On June 23, SpaceX will launch its 22nd cargo resupply mission to the International Space Station (ISS). Along with astronauts' needed supplies, research experiments and technology demonstrations, tardigrades and baby squid will also be included in the cargo, CNN reported. The launch is set to take off at 1:29 p.m. EDT.

About 5,000 tardigrades will be heading to the ISS to take part in experiments. Also known as water bears, tardigrades are micro-animals that are almost invisible to the naked eye due to their size and transparency. These water bears will be sharing a ride with 128 baby glow-in-the-dark bobtail squid, which will also participate in the crew members' experiments.

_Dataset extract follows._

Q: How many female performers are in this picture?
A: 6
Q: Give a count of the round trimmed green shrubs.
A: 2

Research on tardigrades aims to find out how the animals tolerate the environment in outer space. The researchers are also keen to know if the lack of gravity will affect the symbiotic relationships between squid and beneficial microbes.

"This investigation helps determine whether spaceflight alters the mutually beneficial relationship, which could support the development of protective measures and mitigation to preserve astronaut health on long-duration space missions," said NASA in its press release published Wednesday.

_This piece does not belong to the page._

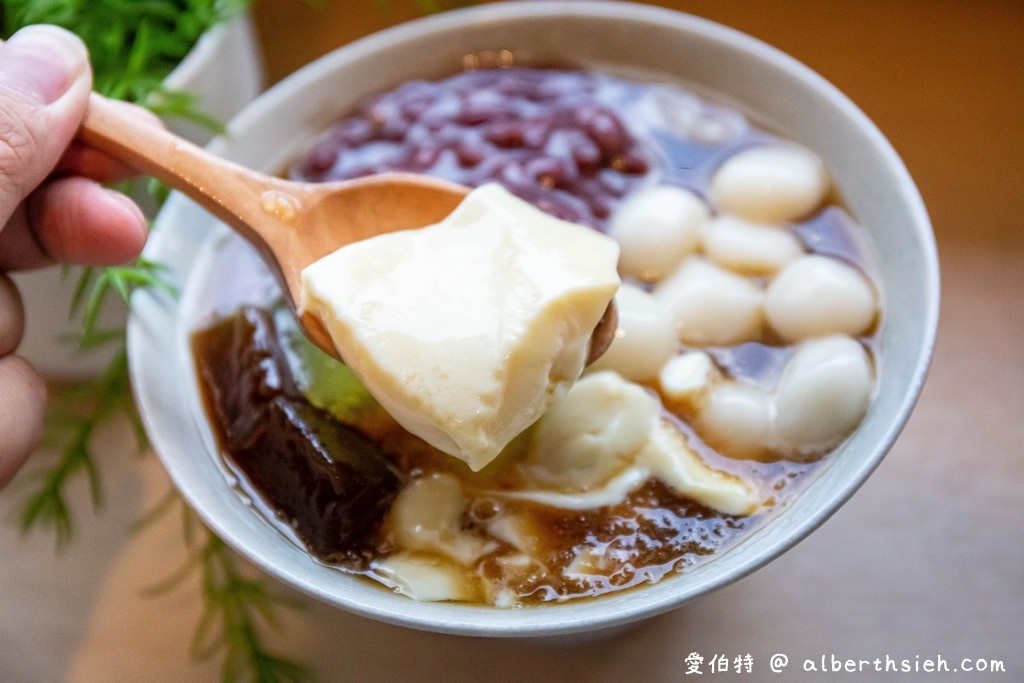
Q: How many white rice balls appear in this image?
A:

Observing how tardigrades behave in space could lead to scientists gaining a better understanding of the stressors humans face when they leave Earth.

Tardigrades "have been shown to survive and reproduce during spaceflight, and can even survive prolonged exposure to the vacuum of outer space," said Thomas Boothby, assistant professor of molecular biology at the University of Wyoming and principal investigator for Cell Science-04 tardigrade experiment, in a press conference Wednesday.

"Understanding how to safeguard astronauts and other organisms against these stresses will be essential for ensuring a safe and productive long-term space presence," he added.

Tardigrades, according to Britannica, are tiny invertebrates that are known to be capable of surviving in the most extreme conditions. These small animals can survive being frozen, dried out and even heated up past the boiling point of water. Perhaps one of the most astonishing discoveries about tardigrades is the fact that they can go for weeks without oxygen.

Meanwhile, squid are known to have an immune system that is very similar to the type that humans have, so studying them could help researchers find out more about how spaceflight affects the human digestive and immune systems.

"Animals, including humans, rely on our microbes to maintain a healthy digestive and immune system," said Jamie Foster, professor in the Department of Microbiology and Cell Science at the University of Florida. "We do not fully understand how spaceflight alters these beneficial interactions. The UMAMI [Understanding Microgravity on Animal Microbe Interactions] experiment uses a glow-in-the-dark bobtail squid to address these important issues in animal health."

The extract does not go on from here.